──────── Task data ────────

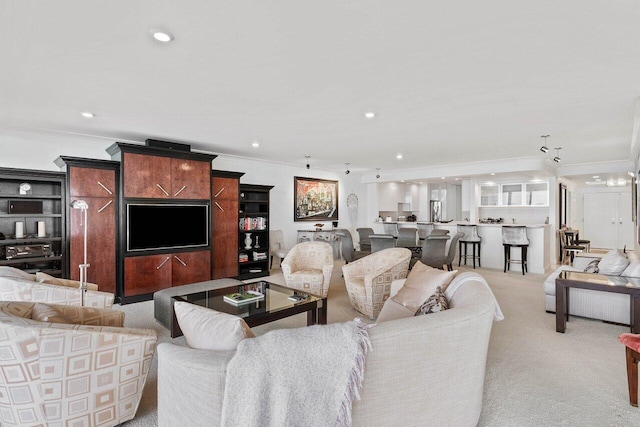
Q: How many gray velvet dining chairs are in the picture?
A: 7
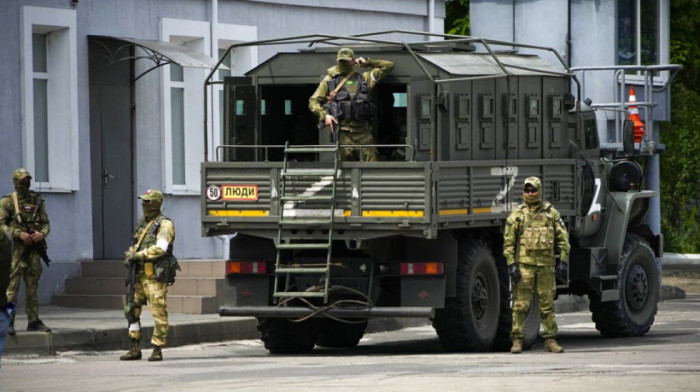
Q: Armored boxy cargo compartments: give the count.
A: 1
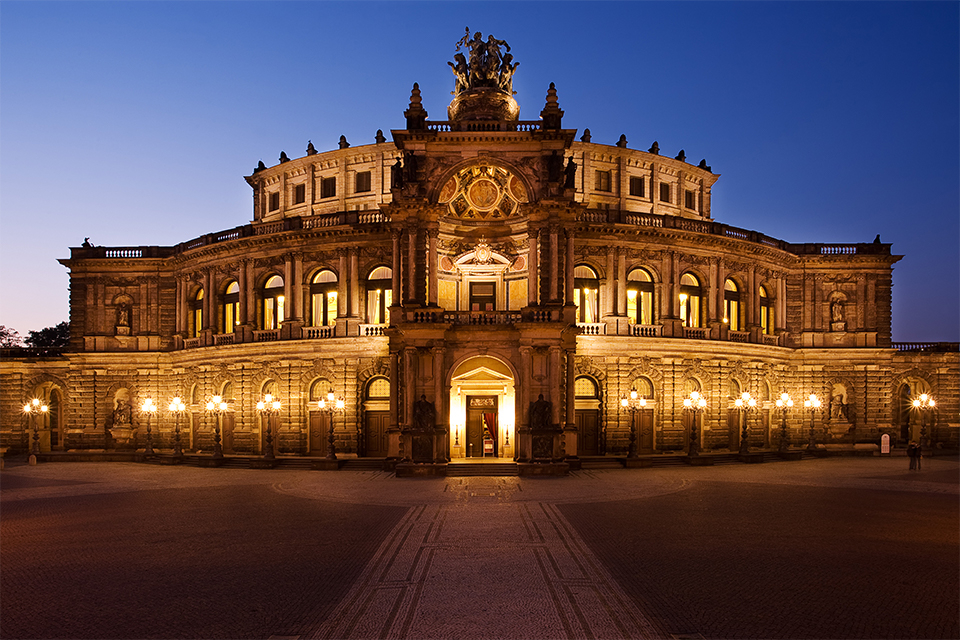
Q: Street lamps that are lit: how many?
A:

────────
──────── Task data ────────

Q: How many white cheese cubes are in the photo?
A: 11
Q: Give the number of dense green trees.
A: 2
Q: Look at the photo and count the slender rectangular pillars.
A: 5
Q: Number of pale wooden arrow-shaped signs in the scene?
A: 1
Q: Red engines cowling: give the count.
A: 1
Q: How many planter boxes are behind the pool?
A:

────────
──────── Task data ────────

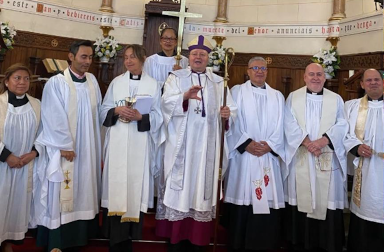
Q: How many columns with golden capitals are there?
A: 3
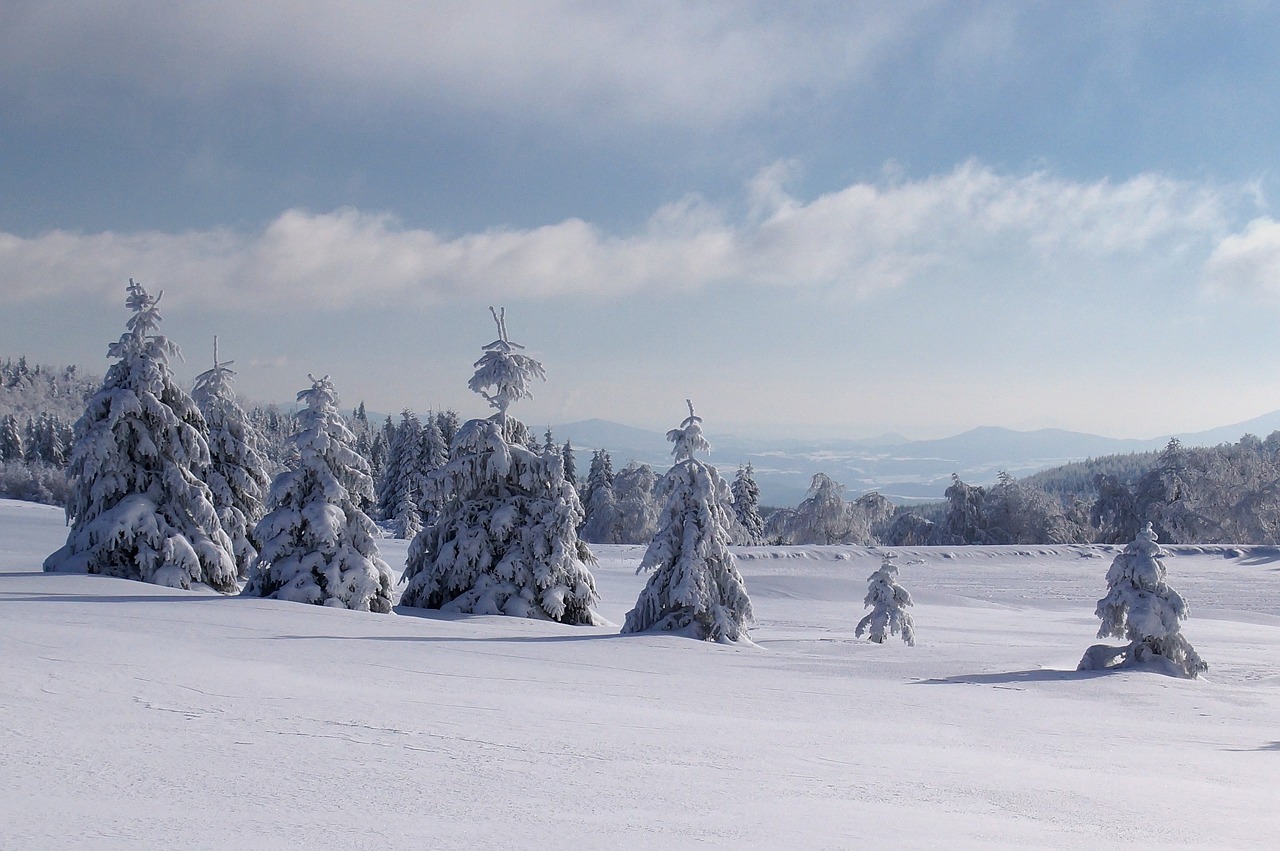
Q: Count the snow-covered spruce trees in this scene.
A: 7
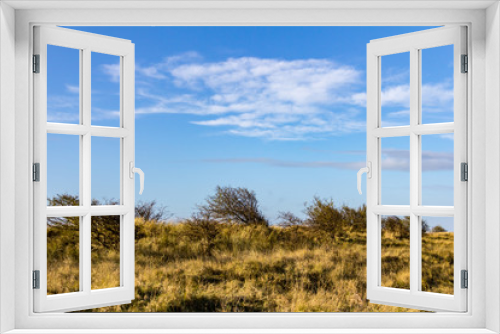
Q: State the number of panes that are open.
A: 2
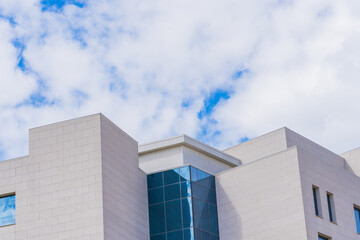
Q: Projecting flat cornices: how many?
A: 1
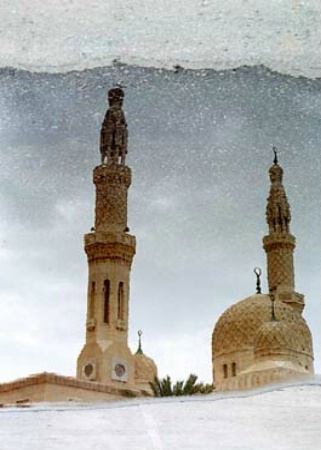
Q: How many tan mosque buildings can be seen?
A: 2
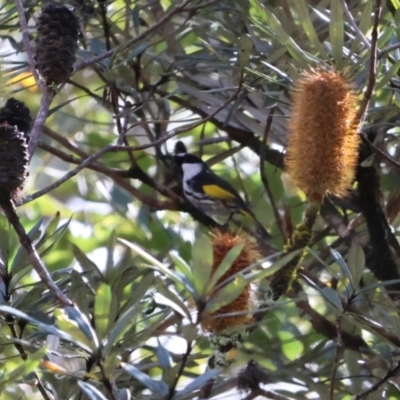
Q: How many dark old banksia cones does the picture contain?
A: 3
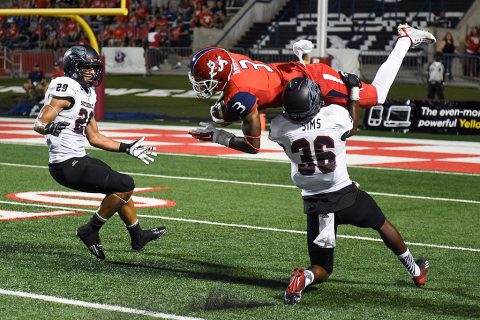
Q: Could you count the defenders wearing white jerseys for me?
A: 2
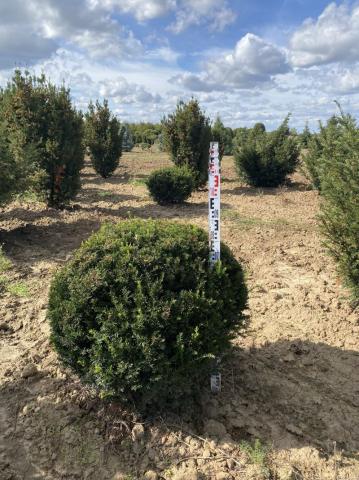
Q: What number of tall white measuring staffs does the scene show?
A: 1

────────

Task to carry out: Copy all lines of the material above where the string "white" occurs.

Output:
Q: How many white cheese cubes are in the photo?
Q: Could you count the defenders wearing white jerseys for me?
Q: What number of tall white measuring staffs does the scene show?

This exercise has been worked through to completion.